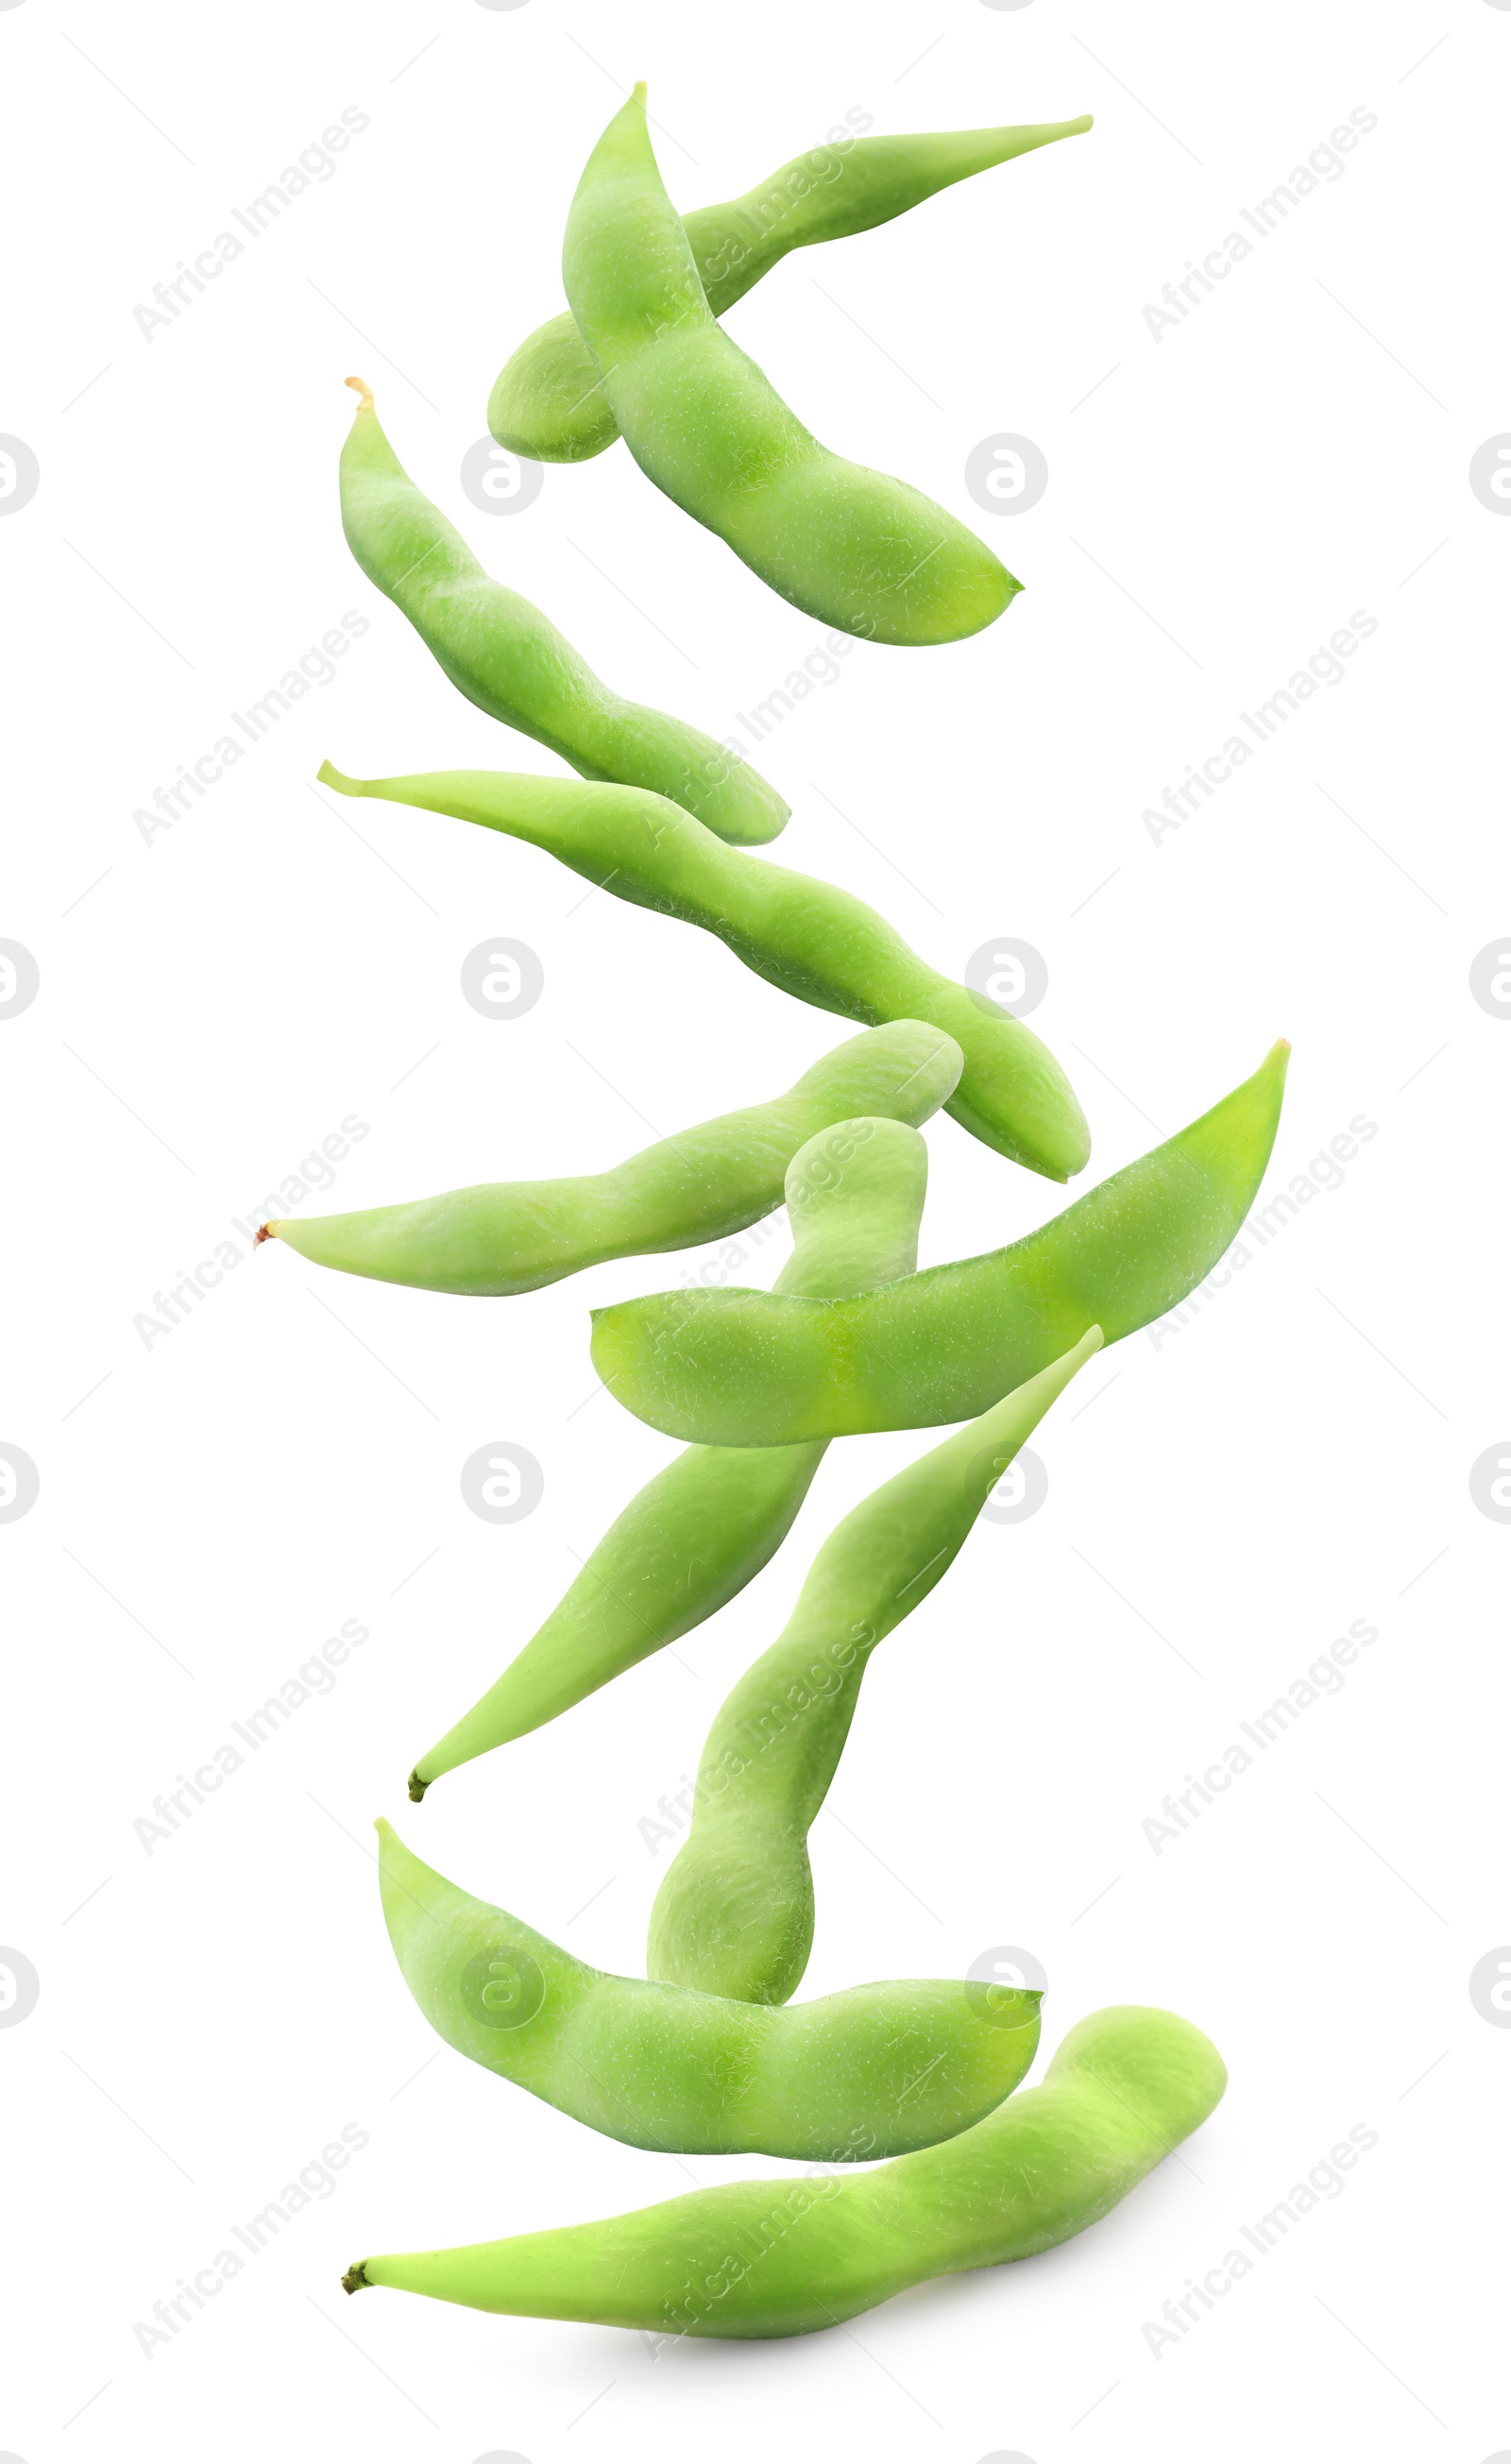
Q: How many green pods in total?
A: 10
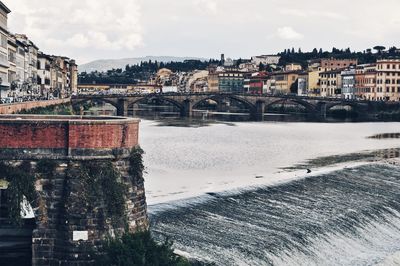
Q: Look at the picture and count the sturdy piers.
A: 4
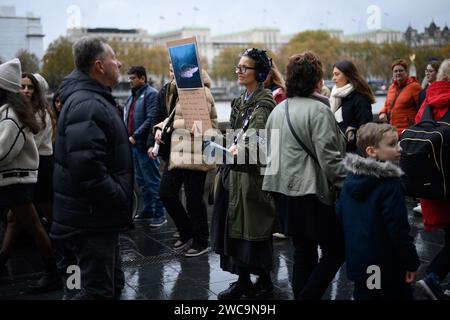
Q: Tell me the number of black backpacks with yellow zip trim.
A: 1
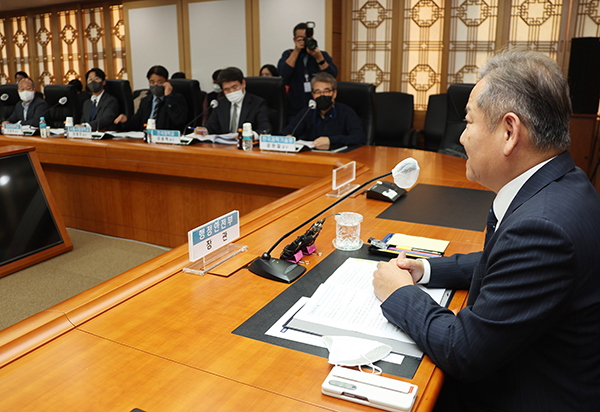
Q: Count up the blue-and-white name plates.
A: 5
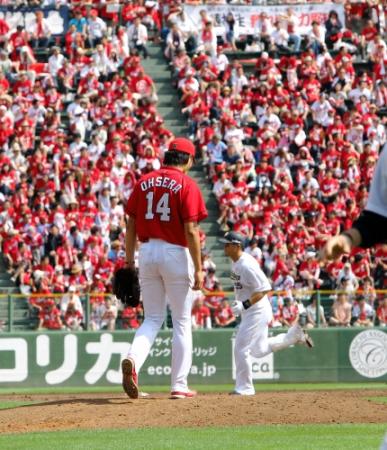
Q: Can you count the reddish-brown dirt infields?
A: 1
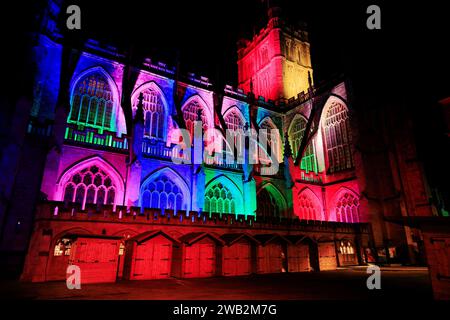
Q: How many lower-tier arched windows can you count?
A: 6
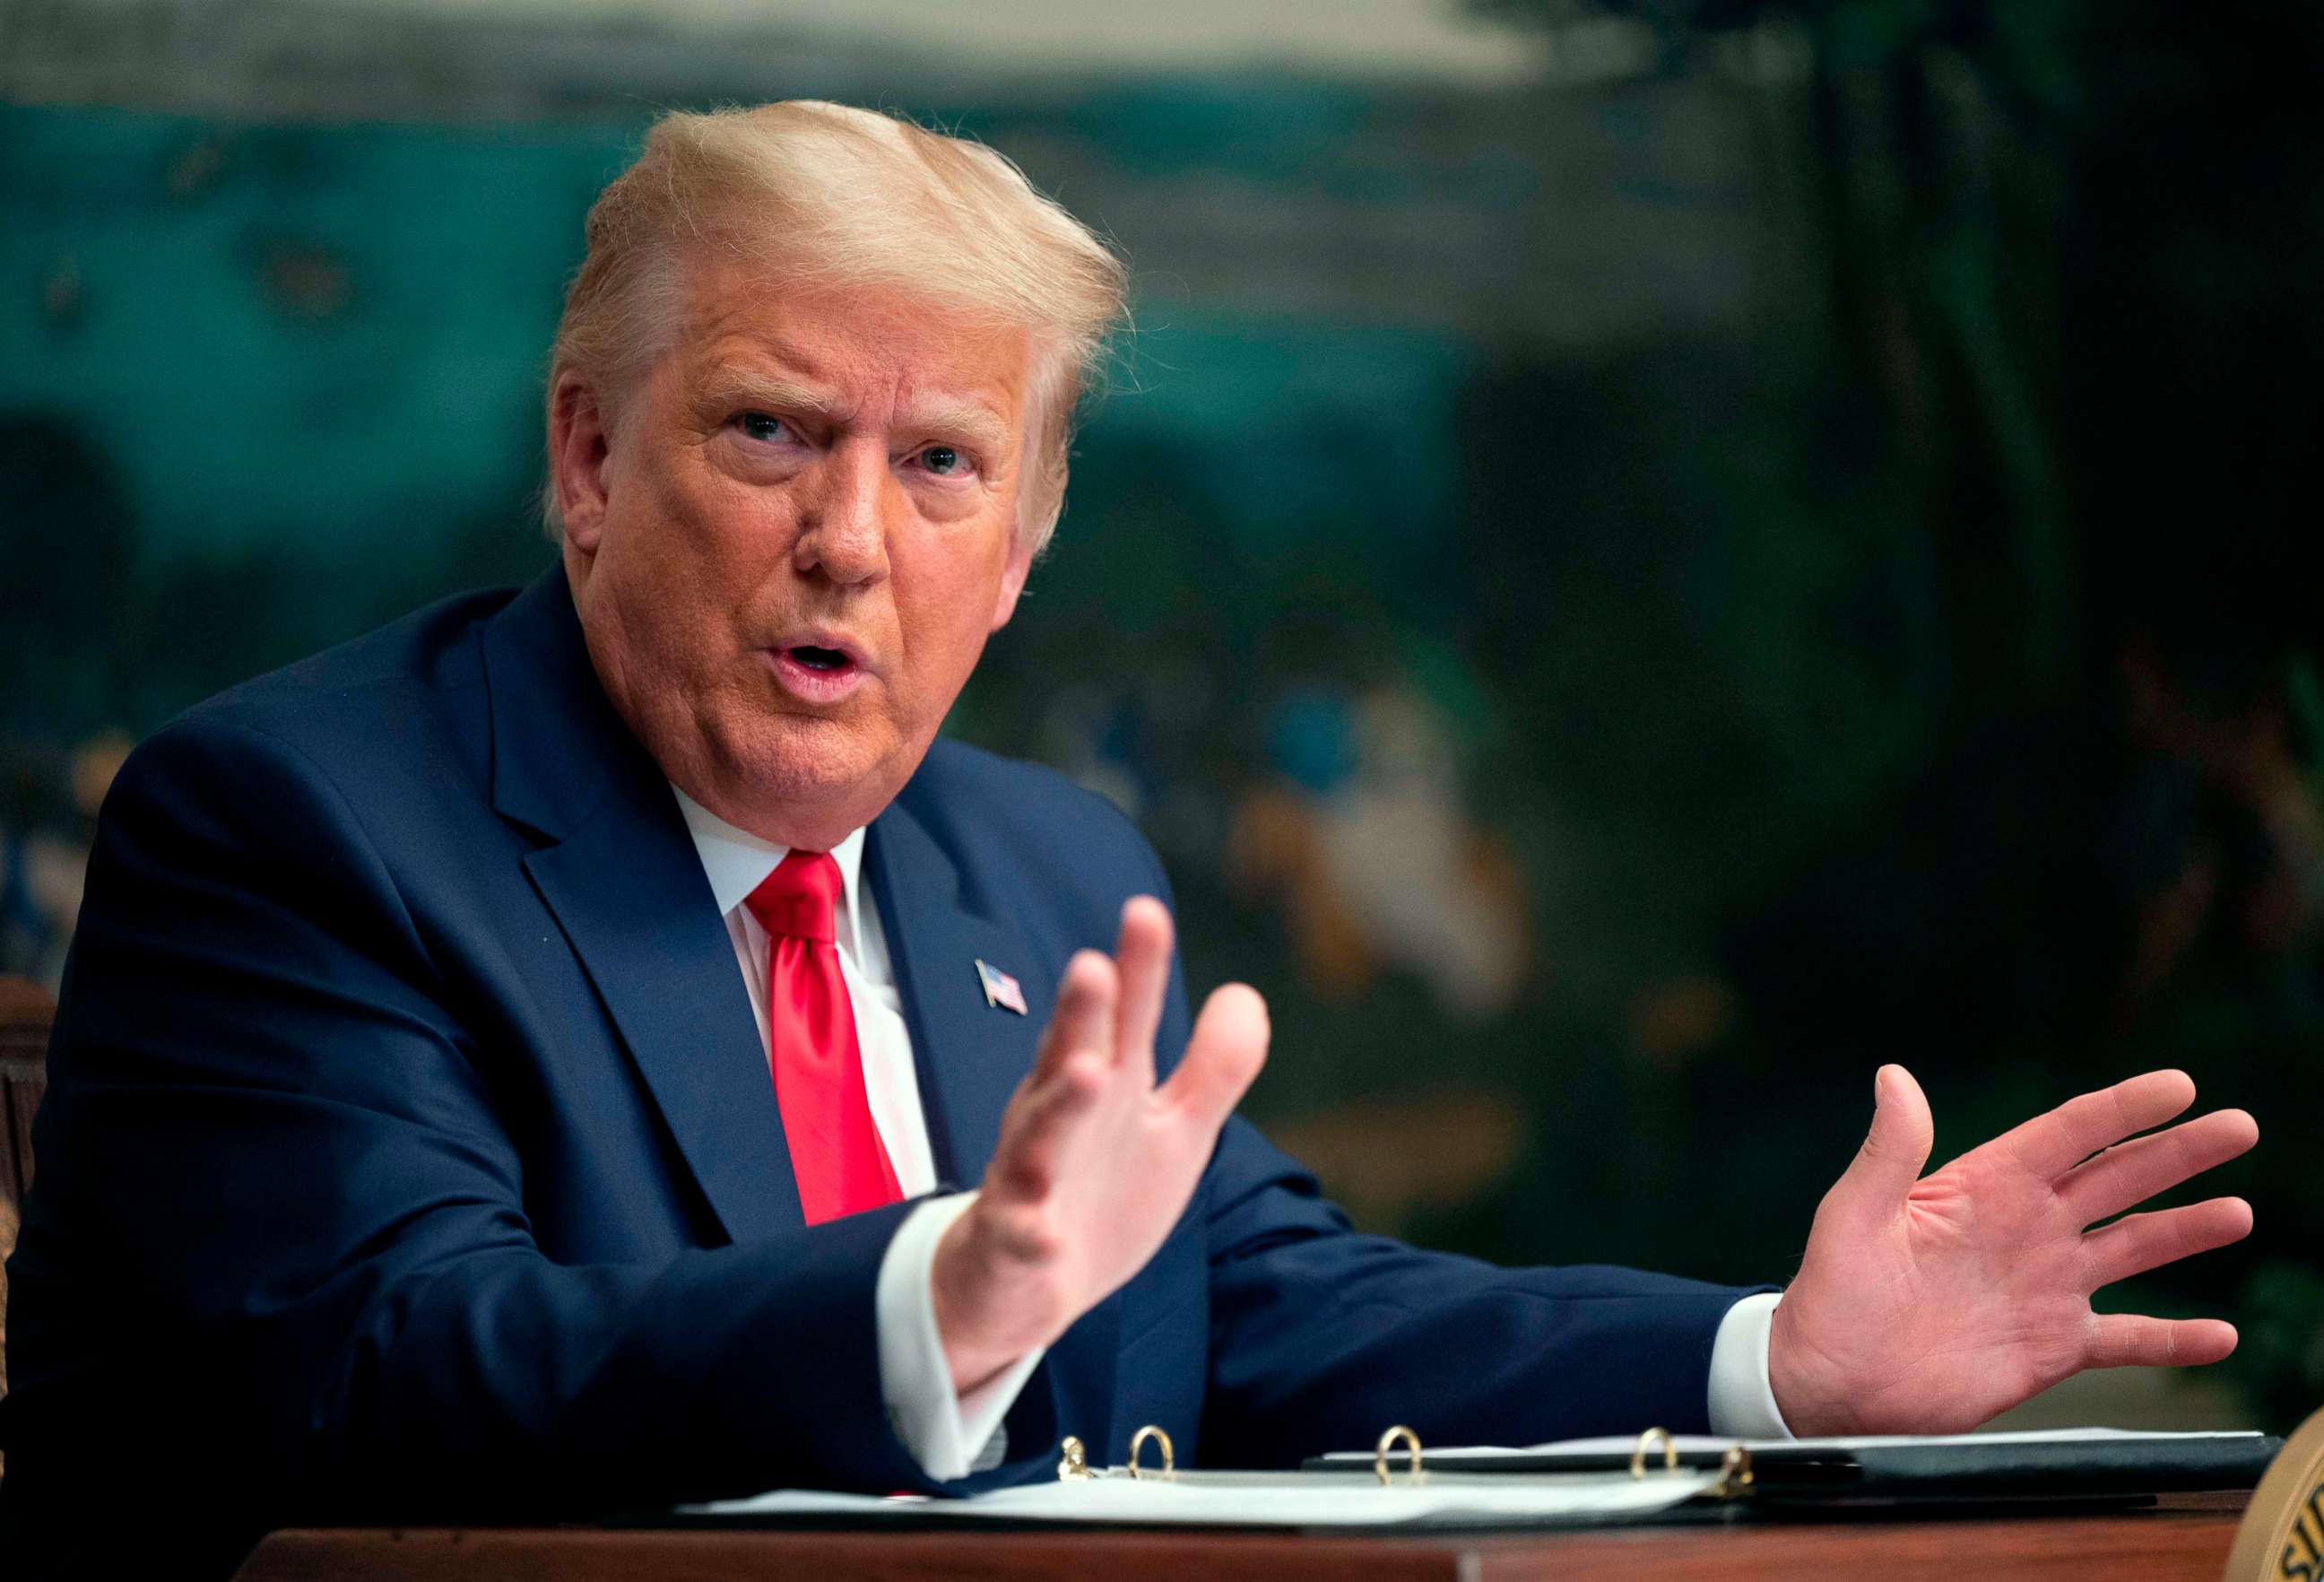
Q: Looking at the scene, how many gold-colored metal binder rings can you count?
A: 3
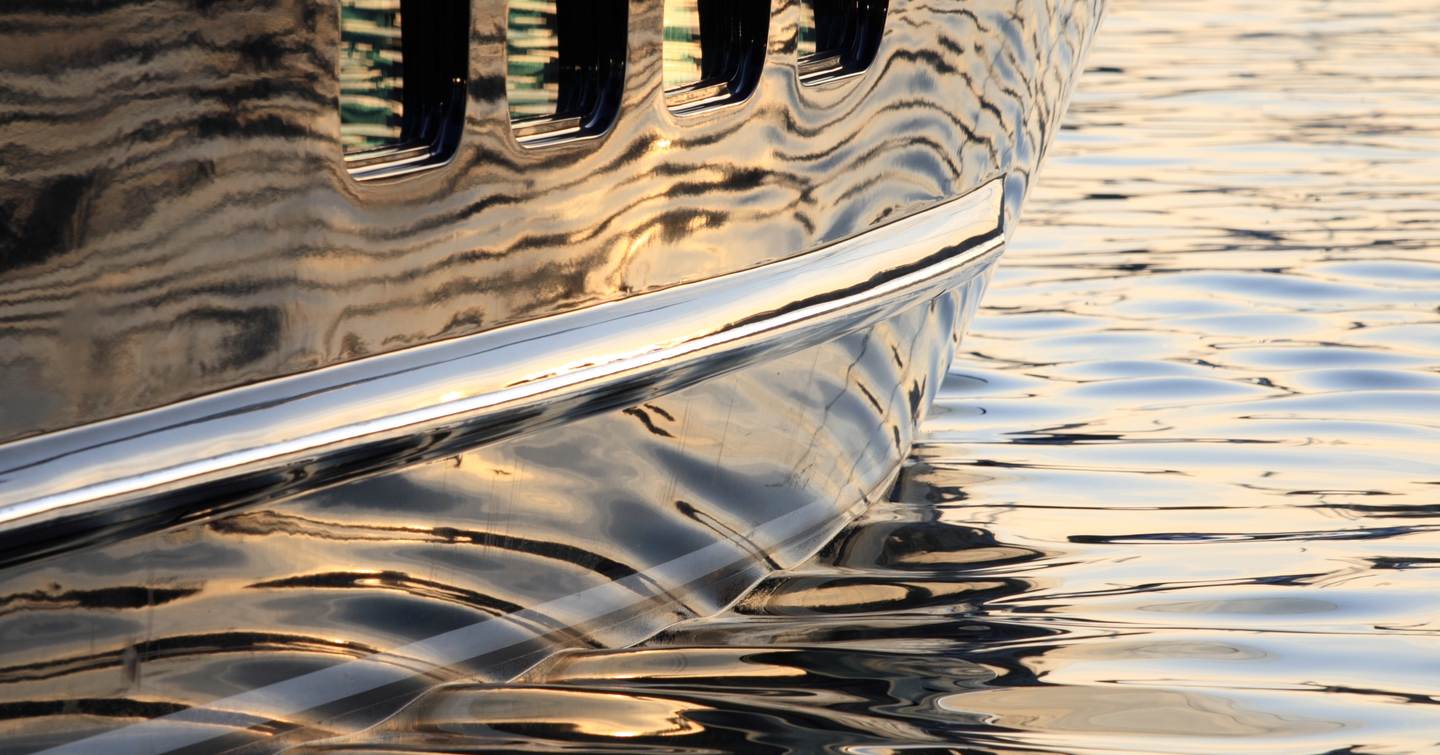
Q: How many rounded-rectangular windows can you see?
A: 4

#####

▸ **Problem requirements**:
The lines you return should be those above that contain the word "many", every one of them.

▸ **Answer section**:
Q: How many green pods in total?
Q: How many lower-tier arched windows can you count?
Q: Looking at the scene, how many gold-colored metal binder rings can you count?
Q: How many rounded-rectangular windows can you see?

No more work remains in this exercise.